§ WHAT TO WORK ON: Take the line containing "Q: Count up the tall wooden shelving units." and every line after it to the end of the records, and copy them exactly, excluding pictures.

START DATASET CONTENT

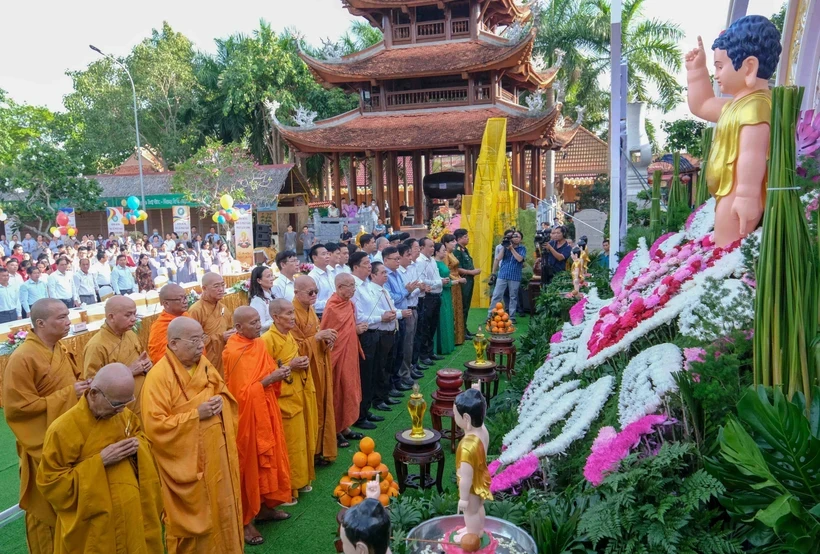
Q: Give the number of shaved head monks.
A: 10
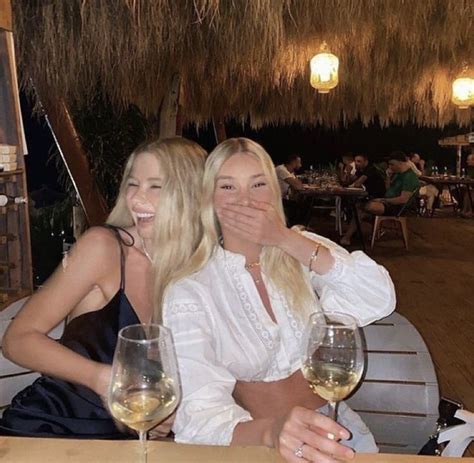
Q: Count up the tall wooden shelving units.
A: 1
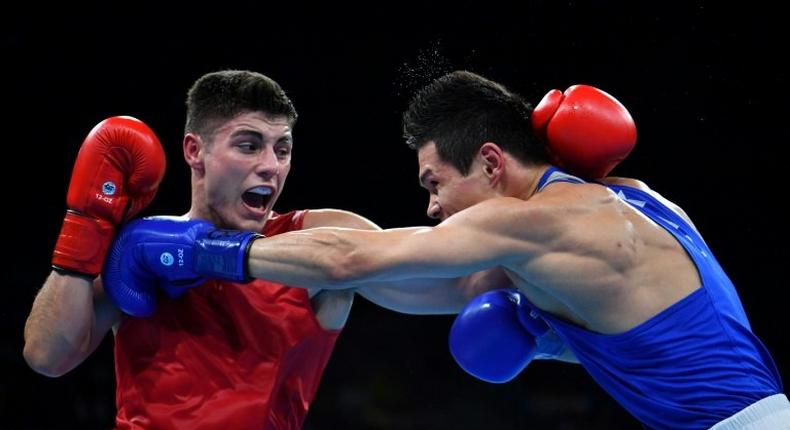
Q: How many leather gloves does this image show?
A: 4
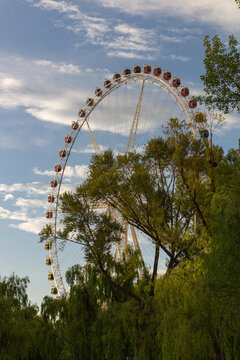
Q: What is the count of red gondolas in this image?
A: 13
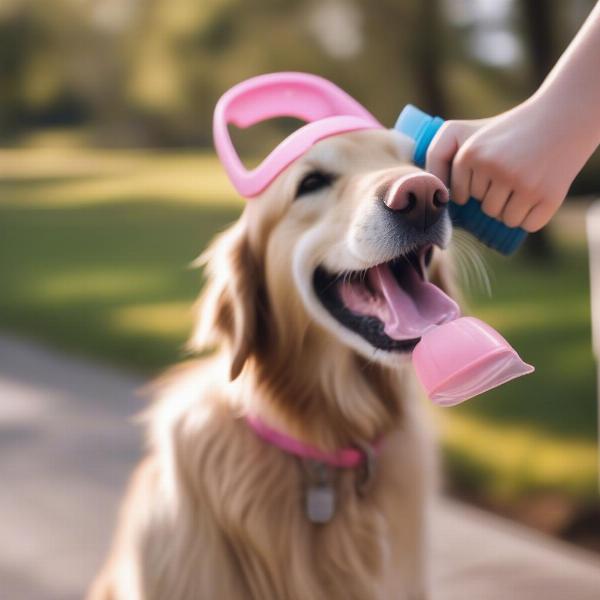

END DATASET CONTENT

§ EXPECTED ANSWER:
Q: Count up the tall wooden shelving units.
A: 1
Q: How many leather gloves does this image show?
A: 4
Q: What is the count of red gondolas in this image?
A: 13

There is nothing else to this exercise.